Korreth kept going. One way or another, he had to get Jorrim some help. He was sure Jorrim’s chest might already be infected.
“You should be safe enough out there, if that’s what you’re asking. Now, excuse me—”
“I’m sorry, Kaia,” Soledad said, her voice as solemn as in any of her false stories. “We should have been better prepared.”
“And I’m sorry I’m not better equipped to help you right now, but my followers are busy grieving the dead, and I need to preside over the funerals.”
“What… what of the lab?” Yet another unfamiliar word. “Is it… destroyed?” Soledad sounded worried, but Korreth couldn’t tell if she was playing along to keep the other woman talking.

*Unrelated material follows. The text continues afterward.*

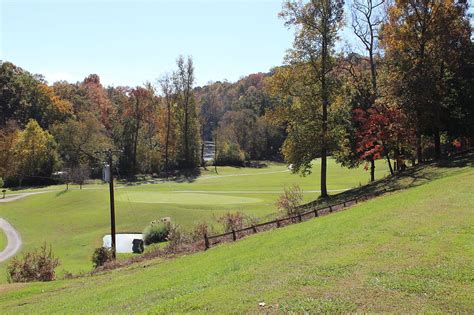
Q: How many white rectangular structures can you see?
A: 1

“No, nor did they make off with any technology. But I’m sure they gained some information for their master, knowledge I was supposed to protect from falling into the wrong hands.” Kaia sounded genuinely distressed. “At least they didn’t find the tracker. Zen seems to want to exterminate all of us. And with the tracker, he could easily do it.”
Korreth found himself holding his breath. The grasslands suddenly seemed still. The hairs on his arms stood up, and he checked over his shoulder. Someone was watching them from a vantage point he didn’t see.
“Not if I can help it,” Soledad said.
“What are we going to do?” Kaia sounded desperate. “We’ve both failed to take down Zen’s followers. How can we expect to stand against Zen himself?”
“And you’re sure you can’t track Zen?”
“No.” The crackly voice sounded downcast. “I believe his transition to cyborg destroyed his chip. Like I said, I’m not even sure how long ago it happened.”